I have implemented LFU cache in python with the help of Priority Queue Implementation given at https://docs.python.org/2/library/heapq.html#priority-queue-implementation-notes

I have given code in the end of the post.

But I feel that code has some serious problems:
1. To give a scenario, suppose there is only one page is continuously getting visited (say 50 times). But this code will always mark the already added node as "removed" and add it to heap again. So basically it will have 50 different nodes for the same page. Hence increasing heap size enormously.
2. This question is almost similar to Q1 of Telephonic Interview of http://www.geeksforgeeks.org/flipkart-interview-set-2-sde-2/ And the person mentioned that doubly linked list can give better efficiency as compared to heap. Can anyone explain me, how?

from llist import dllist
import sys
from heapq import heappush, heappop

class LFUCache:
    heap = []
    cache_map = {}
    REMOVED = "<removed-task>"

    def __init__(self, cache_size):
        self.cache_size = cache_size

    def get_page_content(self, page_no):
        if self.cache_map.has_key(page_no):
            self.update_frequency_of_page_in_cache(page_no)  
        else:
            self.add_page_in_cache(page_no)

        return self.cache_map[page_no][2]       

    def add_page_in_cache(self, page_no):
        if (len(self.cache_map) == self.cache_size):
            self.delete_page_from_cache() 

        heap_node = [1, page_no, "content of page " + str(page_no)]
        heappush(self.heap, heap_node)
        self.cache_map[page_no] = heap_node

    def delete_page_from_cache(self):
        while self.heap:
            count, page_no, page_content = heappop(self.heap)
            if page_content is not self.REMOVED:
                del self.cache_map[page_no]
                return

    def update_frequency_of_page_in_cache(self, page_no): 
        heap_node = self.cache_map[page_no]
        heap_node[2] = self.REMOVED
        count = heap_node[0]

        heap_node = [count+1, page_no, "content of page " + str(page_no)]
        heappush(self.heap, heap_node)
        self.cache_map[page_no] = heap_node

def main():
    cache_size = int(raw_input("Enter cache size "))
    cache = LFUCache(cache_size)

    while 1:
        page_no = int(raw_input("Enter page no needed "))
        print cache.get_page_content(page_no)
        print cache.heap, cache.cache_map, "\n"
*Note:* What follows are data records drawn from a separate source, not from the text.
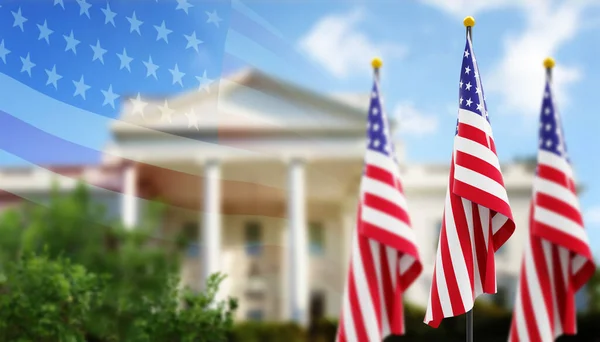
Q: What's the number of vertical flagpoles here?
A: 3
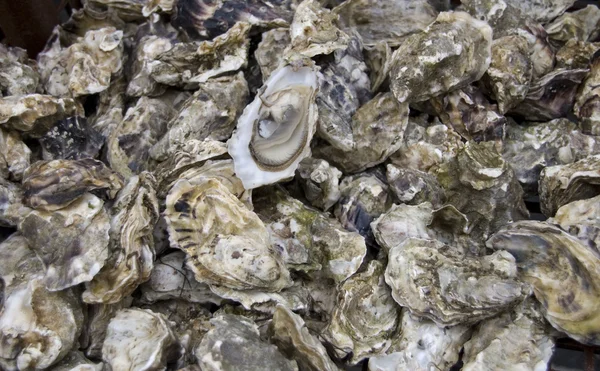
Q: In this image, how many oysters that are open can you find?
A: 1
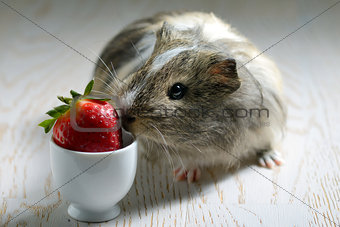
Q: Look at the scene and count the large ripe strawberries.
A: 1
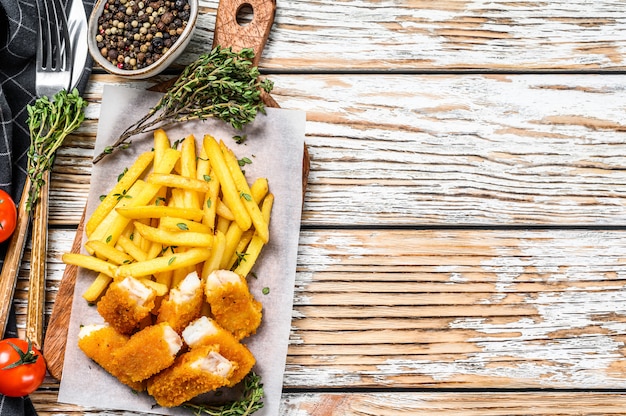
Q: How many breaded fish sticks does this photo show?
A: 7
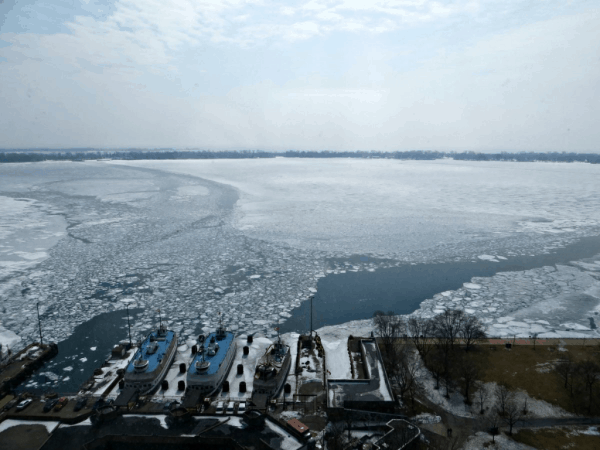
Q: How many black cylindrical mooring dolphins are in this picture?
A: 12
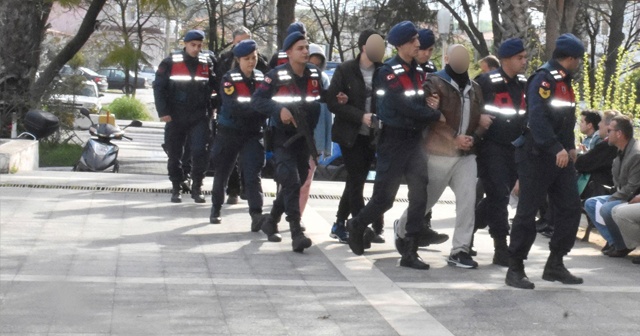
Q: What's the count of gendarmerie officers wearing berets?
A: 8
if __name__ == "__main__":
    main() 
like image 227
Shweta Avatar asked Jun 05 '26 11:06

Shweta


1 Answers

Efficiency is a tricky thing. In real-world applications, it's often a good idea to use the simplest and easiest algorithm, and only start to optimize when that's measurably slow. And then you optimize by doing profiling to figure out where the code is slow.

If you are using CPython, it gets especially tricky, as even an inefficient algorithm implemented in C can beat an efficient algorithm implemented in Python due to the large constant factors; e.g. a double-linked list implemented in Python tends to be a lot slower than simply using the normal Python list, even for cases where in theory it should be faster.

Simple algorithm:

For an LFU, the simplest algorithm is to use a dictionary that maps keys to (item, frequency) objects, and update the frequency on each access. This makes access very fast (O(1)), but pruning the cache is slower as you need to sort by frequency to cut off the least-used elements. For certain usage characteristics, this is actually faster than other "smarter" solutions, though.

You can optimize for this pattern by not simply pruning your LFU cache to the maximum length, but to prune it to, say, 50% of the maximum length when it grows too large. That means your prune operation is called infrequently, so it can be inefficient compared to the read operation.

Using a heap:

In (1), you used a heap because that's an efficient way of storing a priority queue. But you are not implementing a priority queue. The resulting algorithm is optimized for pruning, but not access: You can easily find the n smallest elements, but it's not quite as obvious how to update the priority of an existing element. In theory, you'd have to rebalance the heap after every access, which is highly inefficient.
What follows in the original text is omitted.